# Help with decal paper.  Not sticky.



## dfabilene (Feb 24, 2012)

I've read every thread I can find on applying decals to pens.  Turned, sanded, 2 coats of thin CA, MM to 12000.  I'm using Testors decal paper.  Instructions say dip in water for 5 seconds and set on paper towel until decal slides off easily.  I follow exactly - decal has no adhesion at all.  I placed one last night.  Smoothed completely.  This morning the decal slid right off the pen.

What am I doing wrong?  Not enough time in water?

Thanks.


----------



## renowb (Feb 24, 2012)

Are you sealing the decals prior to dipping them?


----------



## G1Pens (Feb 24, 2012)

PM sent


----------



## dfabilene (Feb 24, 2012)

Yes. Sealing the decals (after the first one lost all color upon dipping in water). 

Seems like all the adhesive stays on the white paper backing.


----------



## drmike (Feb 25, 2012)

How old are the decals? I can remember this happening with old model kits or decals I had saved when a kid.


----------



## wouldentu2? (Feb 25, 2012)

I have had the same problem once in awhile. I never figured out why it happened. All of a sudden I never had it happen again. 

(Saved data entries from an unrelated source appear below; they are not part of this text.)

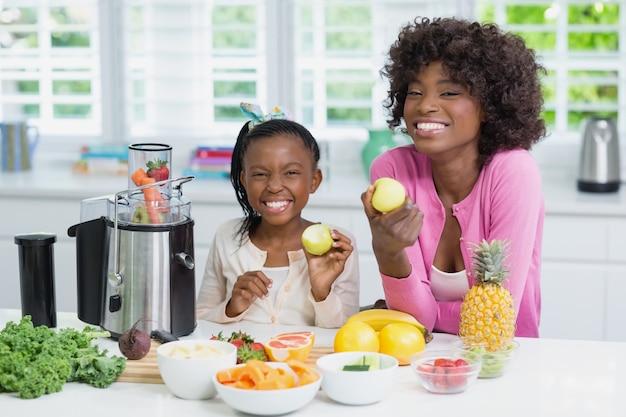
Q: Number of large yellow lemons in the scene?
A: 2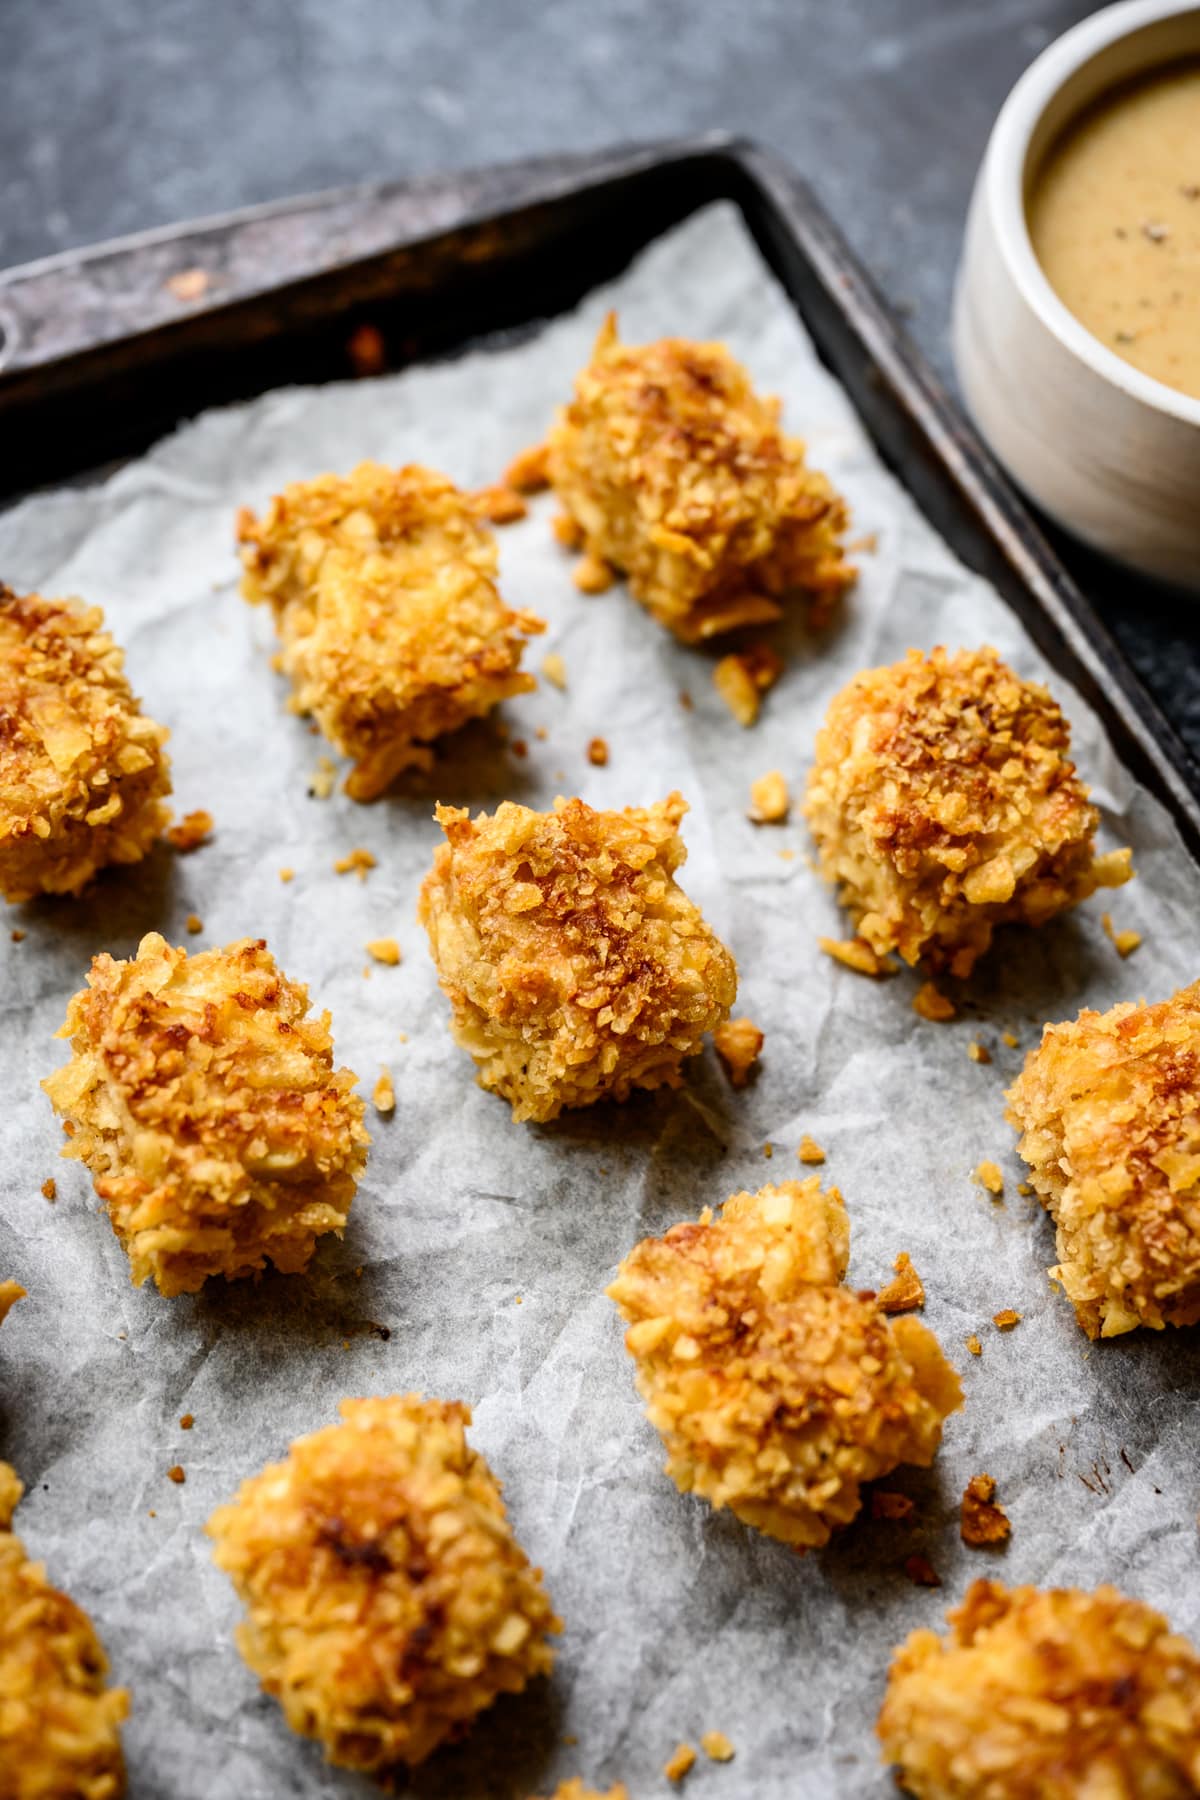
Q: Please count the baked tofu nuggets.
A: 11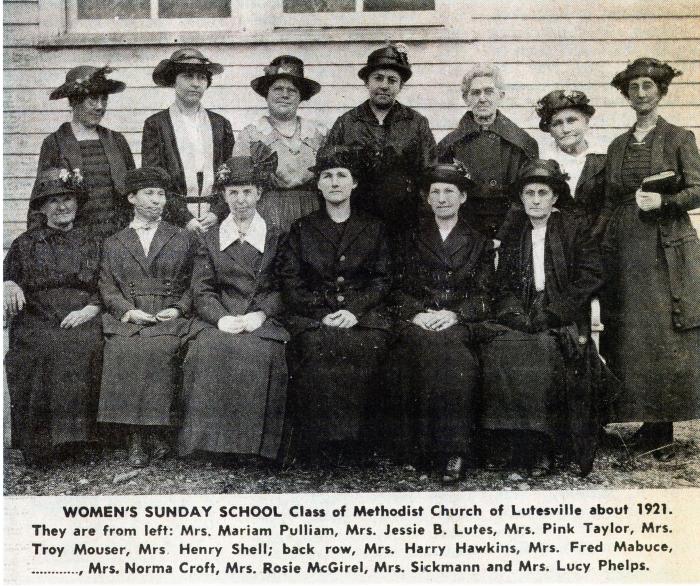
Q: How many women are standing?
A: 7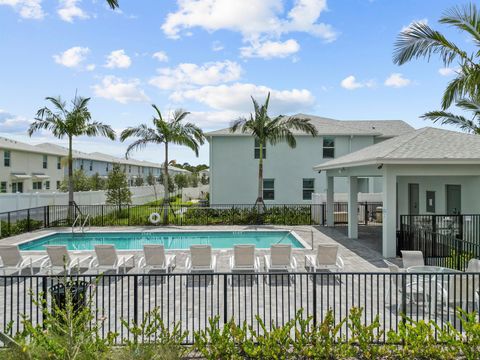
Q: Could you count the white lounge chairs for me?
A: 8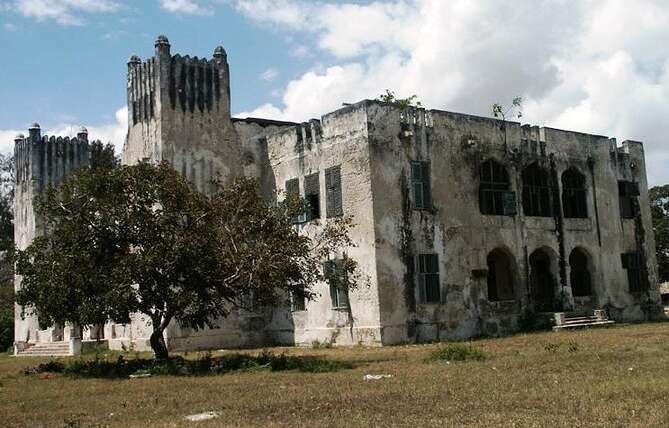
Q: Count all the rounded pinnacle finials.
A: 6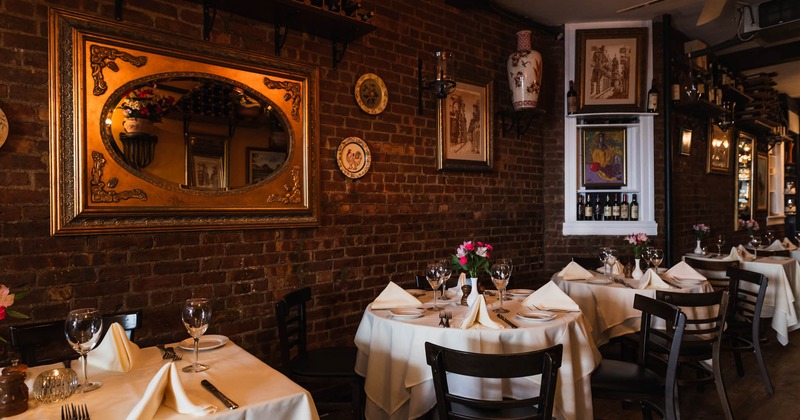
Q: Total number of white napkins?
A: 14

I place the decal in the water for a guesstimate of 15 seconds and remove it. If the decal can be slid off easily I use it. If it does not move back into the water for another 5 to 10 seconds. It will then come off.


----------



## dfabilene (Feb 26, 2012)

drmike said:


> How old are the decals? I can remember this happening with old model kits or decals I had saved when a kid.




Just purchased from Hobby Lobby. They could have been sitting there a while - it took 4 people to help me find where they were.


----------



## drmike (Feb 28, 2012)

I don't know the shelf life of a decal but that could be it as I have had the same problem with ones I know were more than a year old.


----------